O presente ano de 2025 deverá ser o segundo ou terceiro mais quente de que há registo.
O anúncio foi efetuado pela Organização Meteorológica Mundial (OMM) durante a Cimeira do Clima, realizada na cidade brasileira de Belém na semana passada.
Entre janeiro e agosto deste ano, a temperatura média global junto à superfície foi 1,42°C, acima da média pré-industrial (ponto de referência para a temperatura média global da superfície da Terra).
Ainda assim, o valor é ligeiramente mais baixo que os 1,55ºC registados em 2024, de acordo com o relatório apresentado pela OMM.
As concentrações de gases com efeito de estufa e o calor armazenado nos oceanos, que atingiram níveis recorde no ano passado, continuaram a aumentar em 2025.
Citada no documento, a secretária-geral da OMM, Celeste Saulo, disse que com o aumento das temperaturas e dos níveis dos gases com efeito de estufa “será praticamente impossível limitar o aquecimento global a 1,5°C nos próximos anos”.
Os últimos três anos foram os mais quentes de que há registo.
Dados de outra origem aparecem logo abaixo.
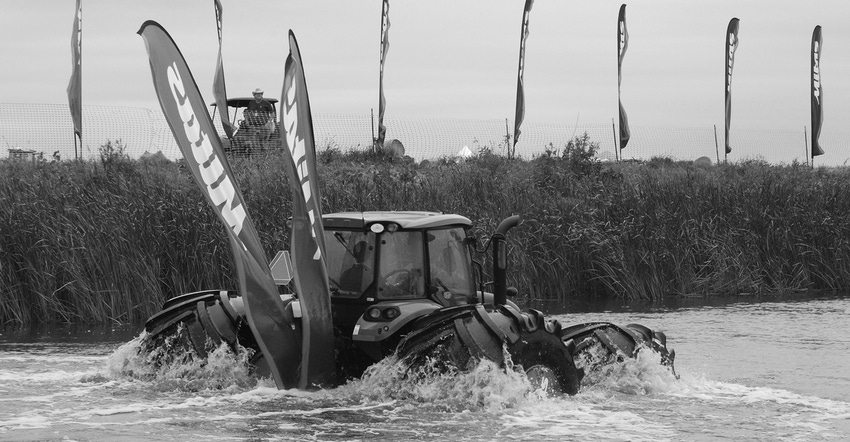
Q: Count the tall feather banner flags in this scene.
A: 9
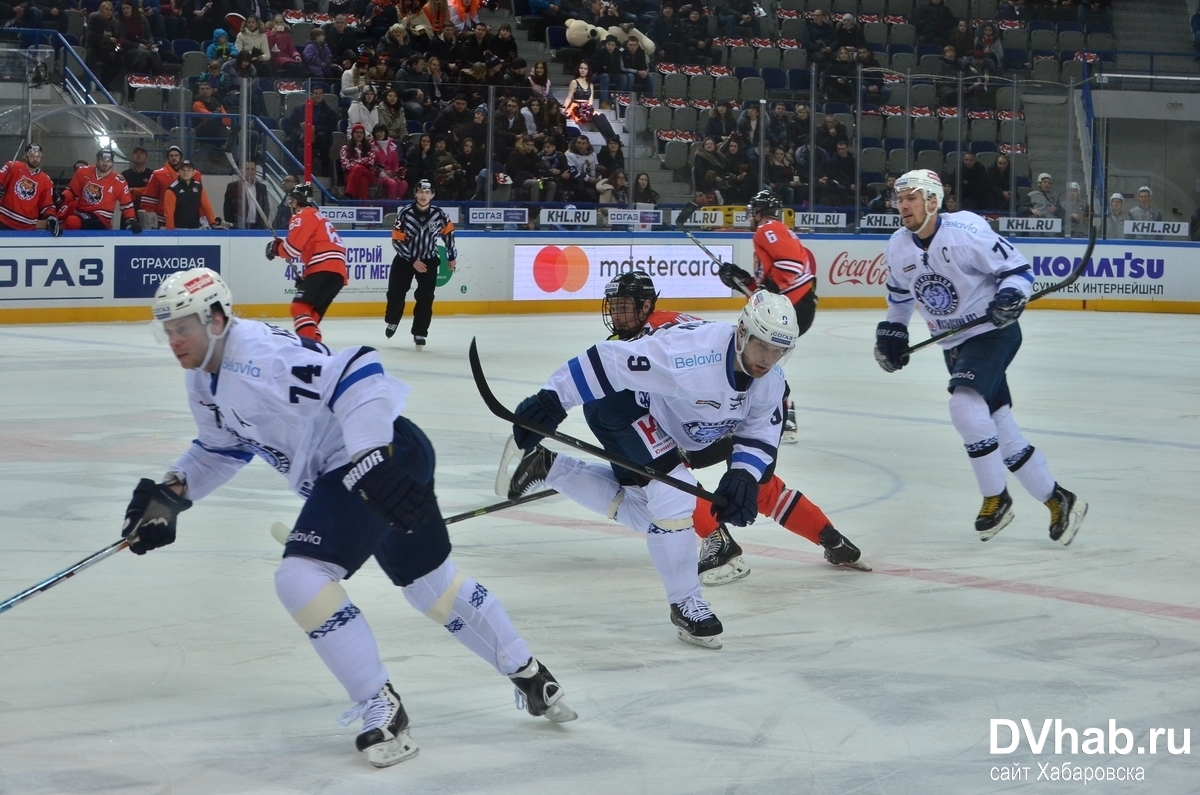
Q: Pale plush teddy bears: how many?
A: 1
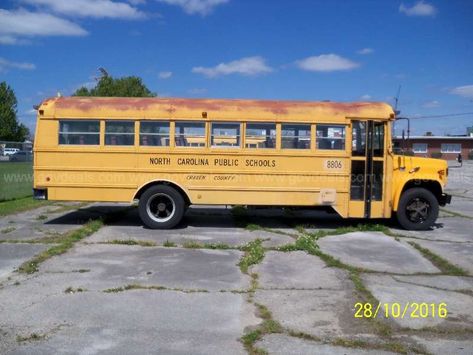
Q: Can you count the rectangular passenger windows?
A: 8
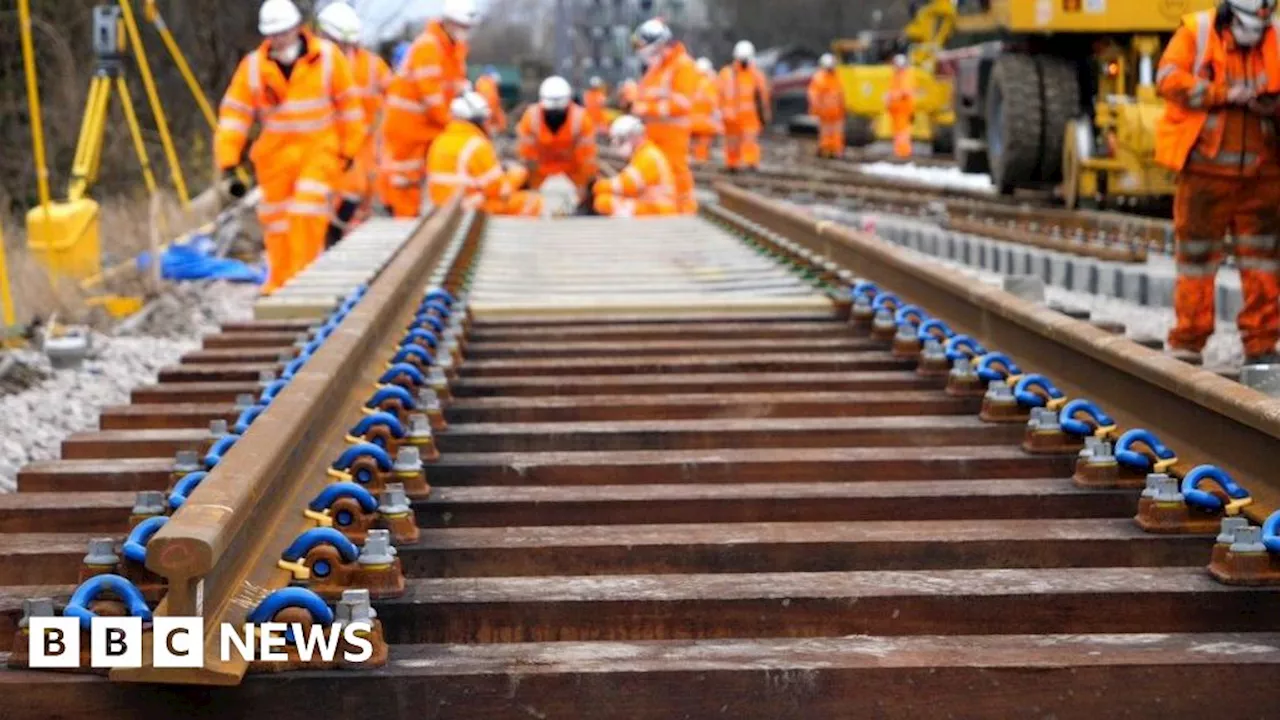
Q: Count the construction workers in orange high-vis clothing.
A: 14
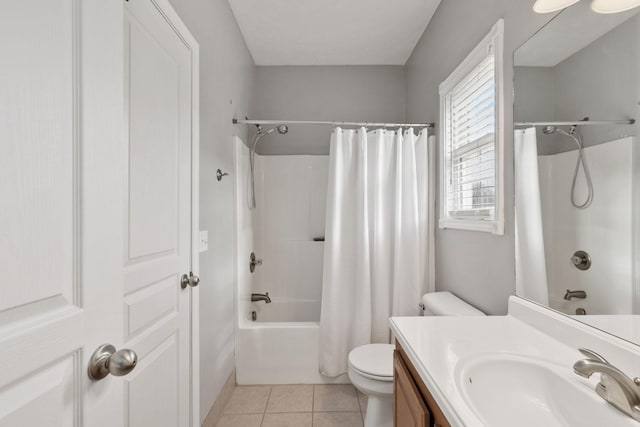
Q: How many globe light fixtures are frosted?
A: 2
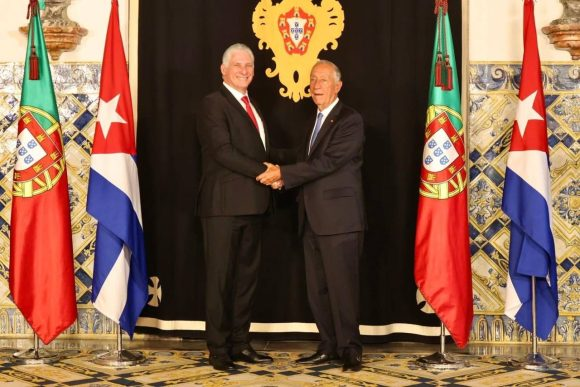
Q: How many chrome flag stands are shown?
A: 4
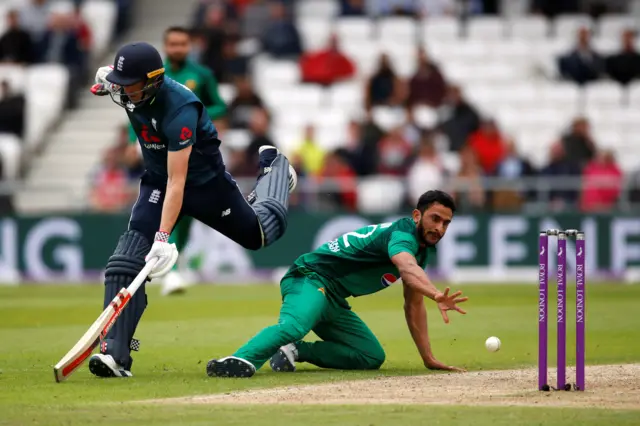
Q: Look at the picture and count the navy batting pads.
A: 2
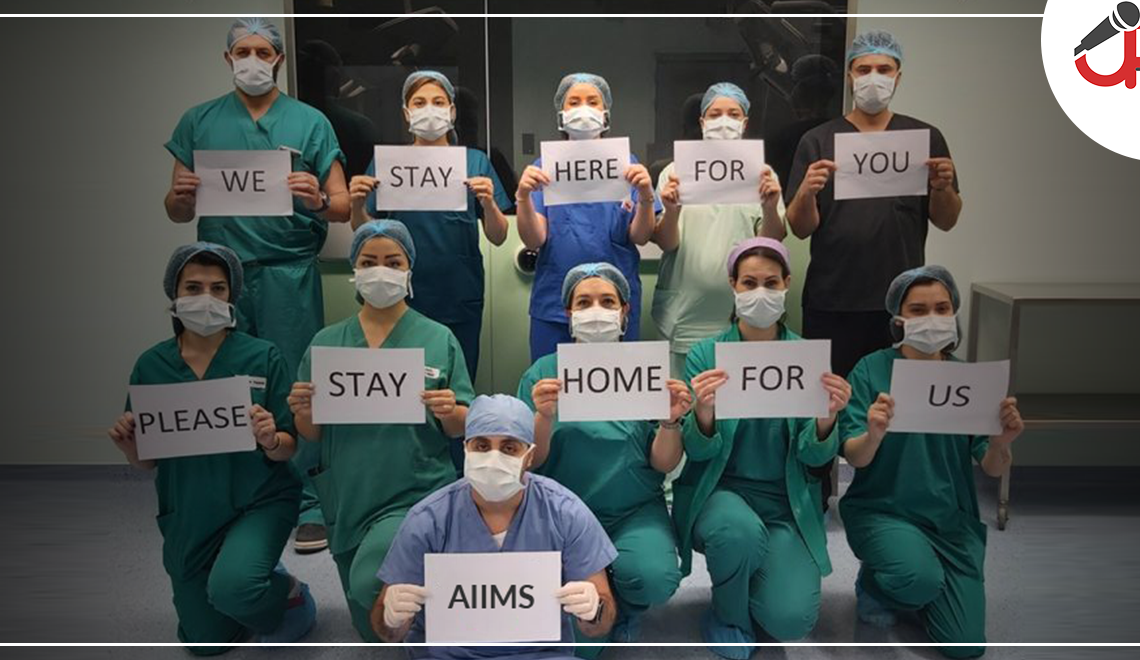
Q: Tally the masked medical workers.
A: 11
O documento refere que o fenómeno El Niño contribuiu para o aumento das temperaturas globais entre 2023 e 2024.
O El Niño é o fenómeno natural e cíclico de aquecimento das águas superficiais no Oceano Pacífico, afetando o clima global e alterna com o La Niña, associado ao arrefecimento do Pacífico.
O relatório também revelou que o conteúdo de calor dos oceanos continuou a aumentar em 2025, acima dos valores recorde de 2024.